Extracted records:
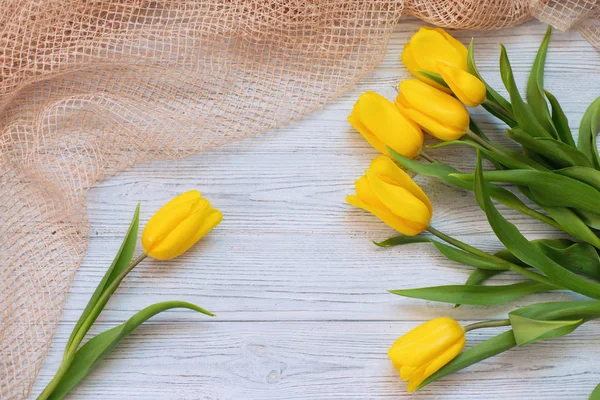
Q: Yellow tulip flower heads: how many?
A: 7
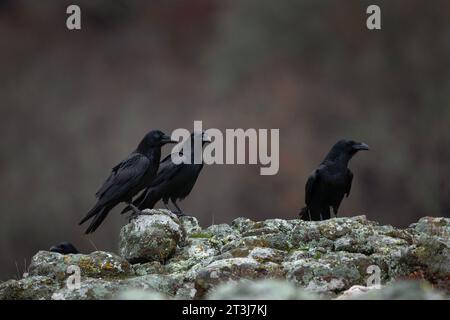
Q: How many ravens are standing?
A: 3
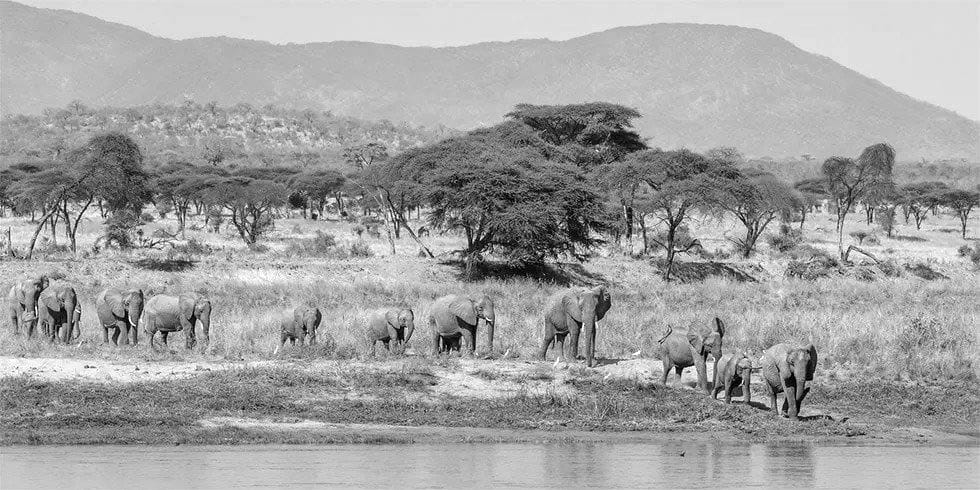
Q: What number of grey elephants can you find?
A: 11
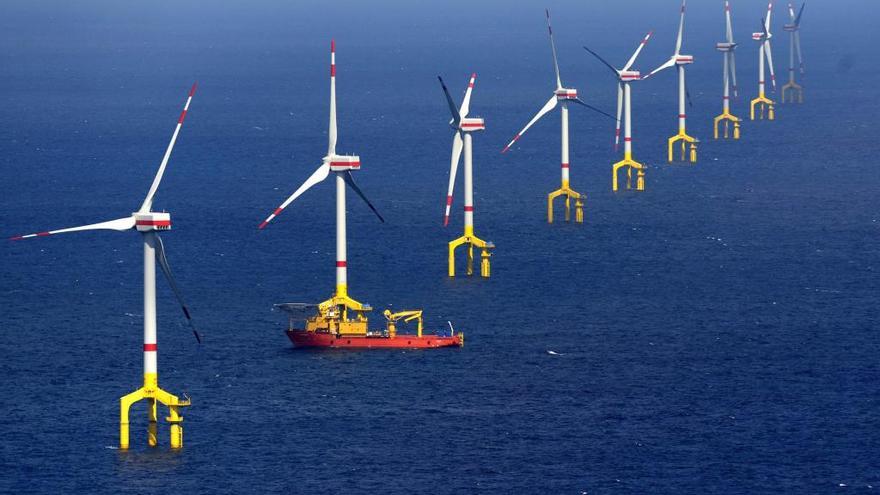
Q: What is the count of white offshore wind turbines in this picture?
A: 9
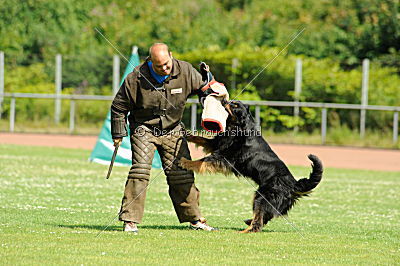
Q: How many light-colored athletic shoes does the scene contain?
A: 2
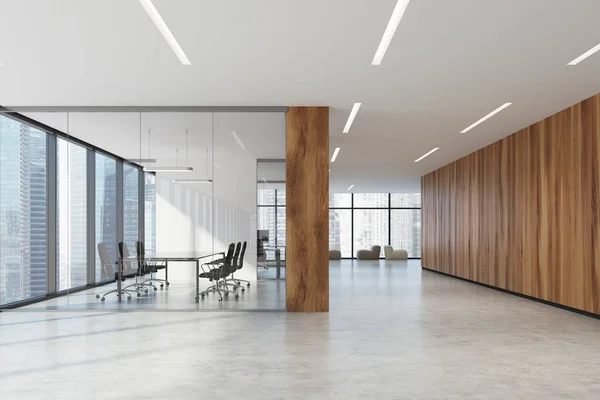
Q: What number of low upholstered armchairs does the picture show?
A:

- WHAT TO DO -
Each line of the data above is to be output exactly; the pictures are not to appear.

- PROBLEM SOLUTION -
Q: Yellow tulip flower heads: how many?
A: 7
Q: How many ravens are standing?
A: 3
Q: What number of grey elephants can you find?
A: 11
Q: What is the count of white offshore wind turbines in this picture?
A: 9
Q: How many light-colored athletic shoes does the scene contain?
A: 2
Q: What number of low upholstered armchairs does the picture show?
A:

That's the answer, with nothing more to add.